DATA RECORDS:
○ ○ ○

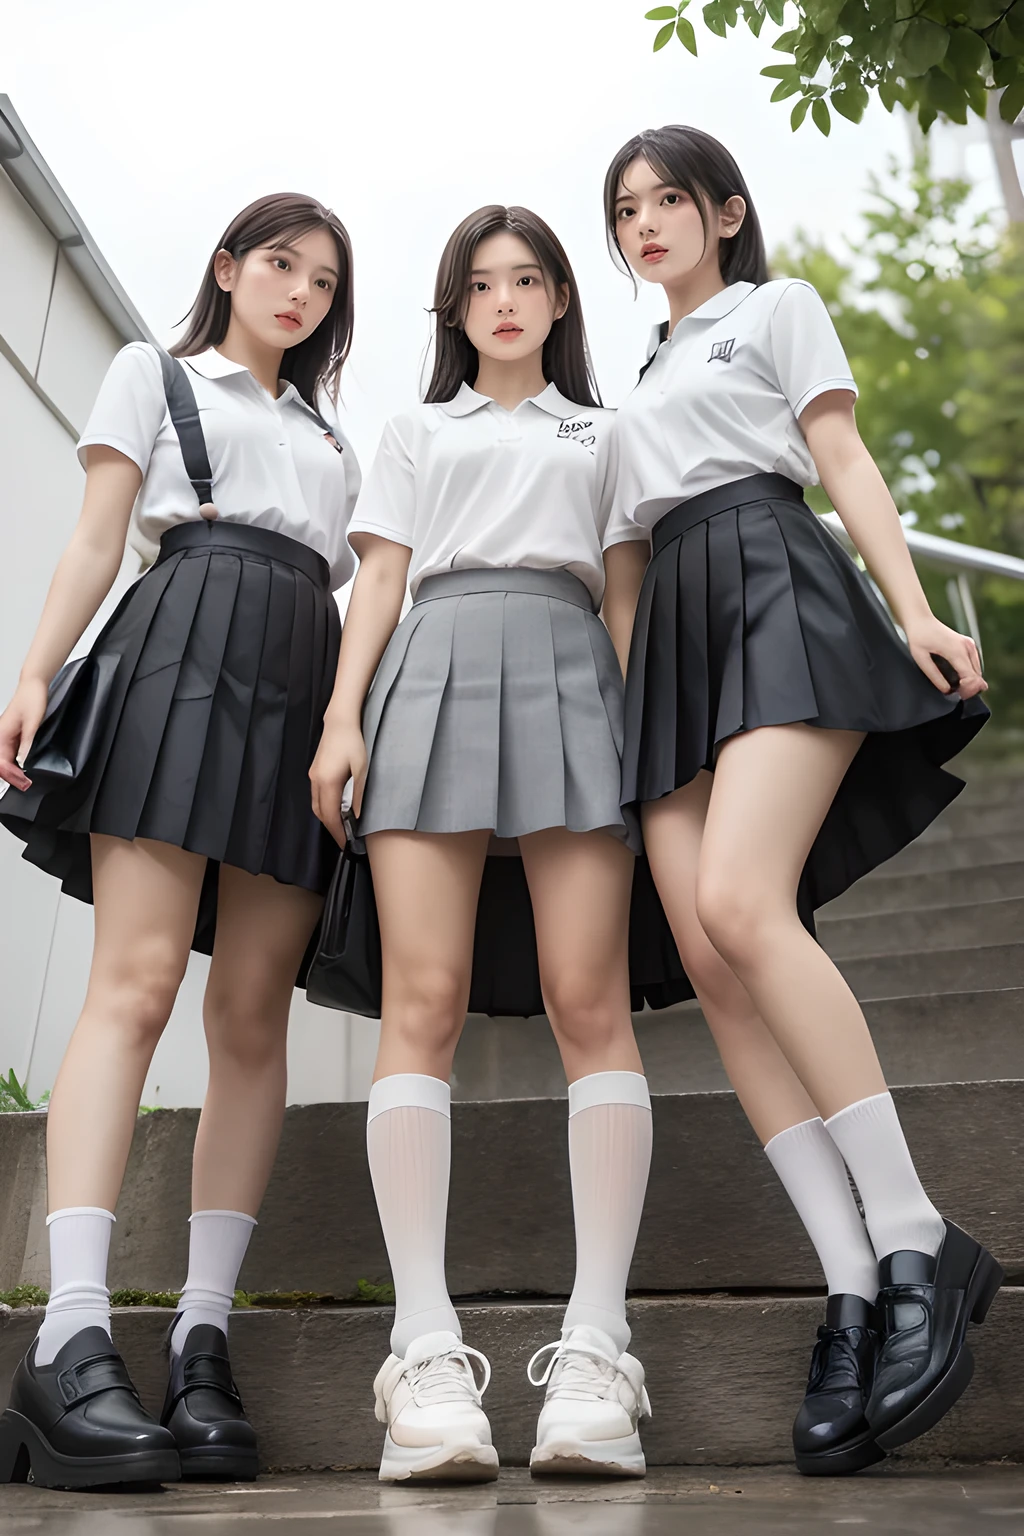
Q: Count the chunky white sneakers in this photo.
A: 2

○ ○ ○

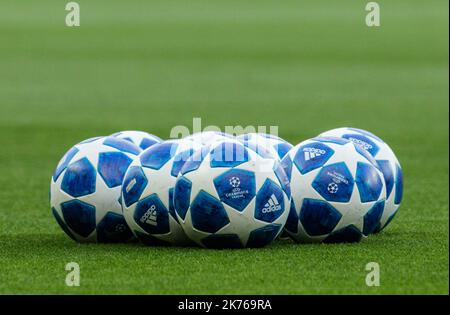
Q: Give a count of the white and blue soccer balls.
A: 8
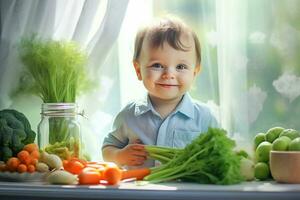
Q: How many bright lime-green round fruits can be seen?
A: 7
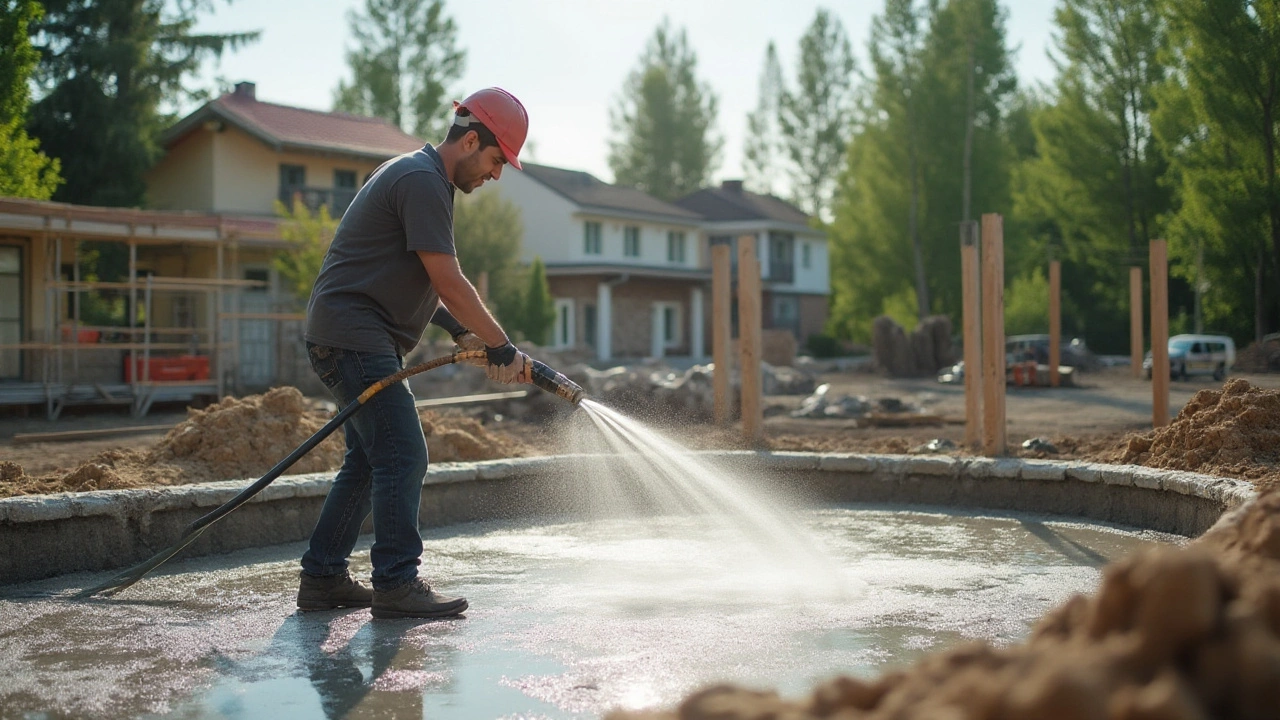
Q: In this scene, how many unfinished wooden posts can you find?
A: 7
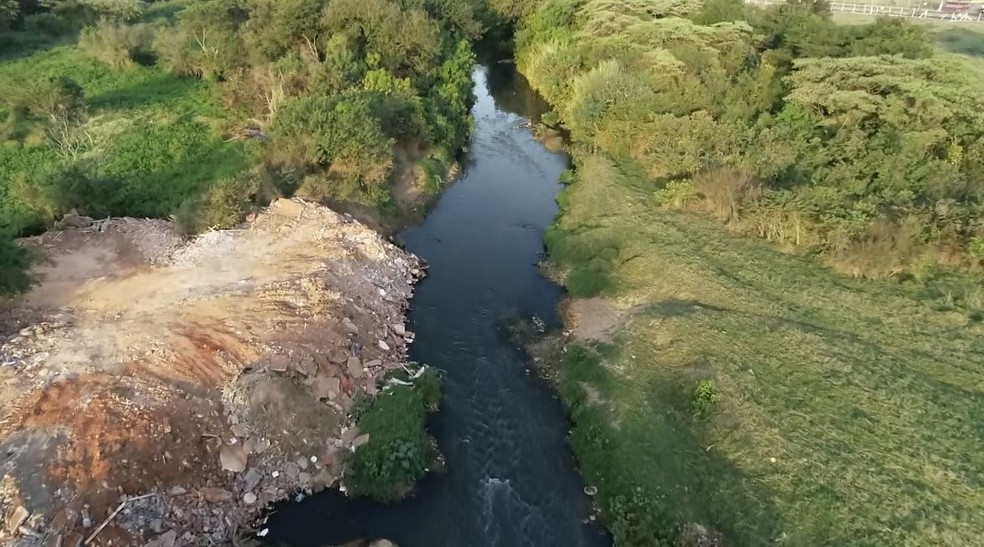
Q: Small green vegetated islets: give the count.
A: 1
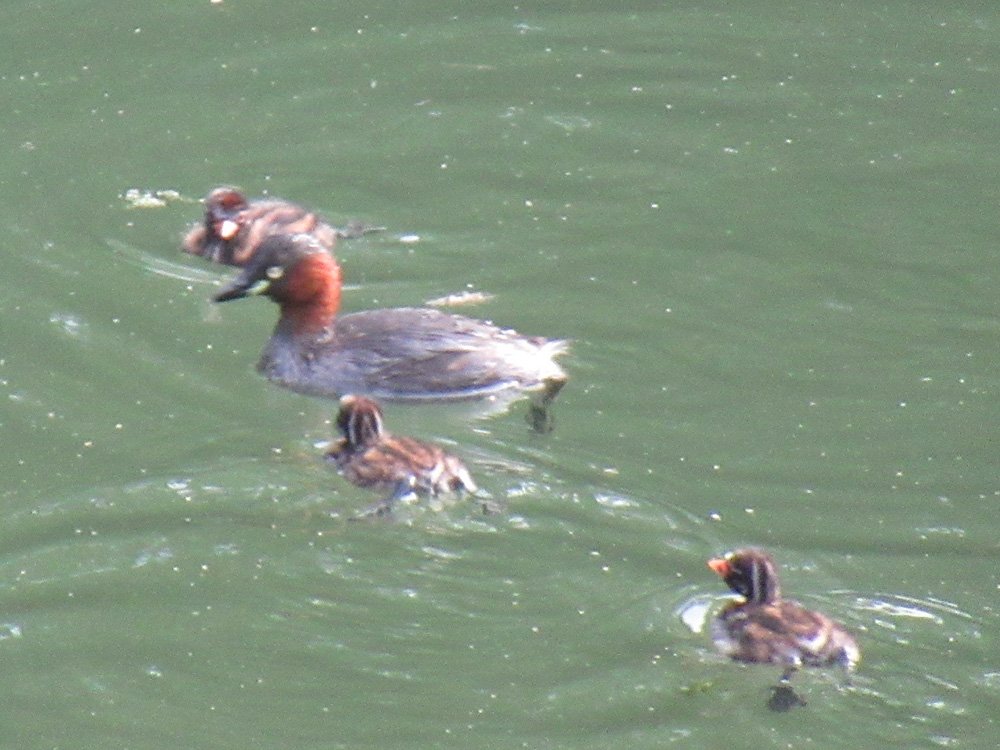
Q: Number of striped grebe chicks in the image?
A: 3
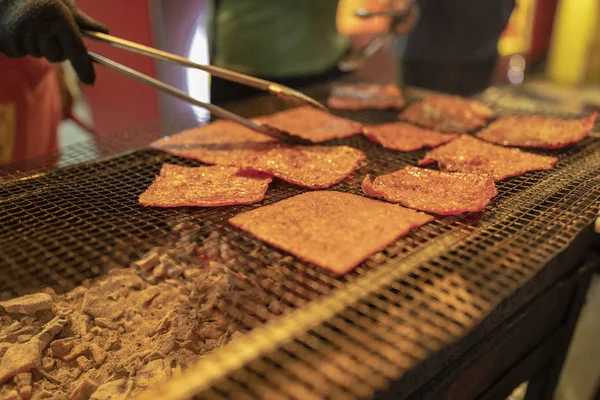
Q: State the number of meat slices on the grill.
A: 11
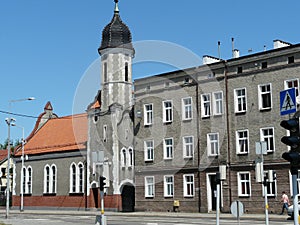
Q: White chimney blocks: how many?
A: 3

○ ○ ○

EXERCISE OBJECTIVE:
Copy each line from the data above that includes "green".

SOLUTION FOR THIS TASK:
Q: How many bright lime-green round fruits can be seen?
Q: Small green vegetated islets: give the count.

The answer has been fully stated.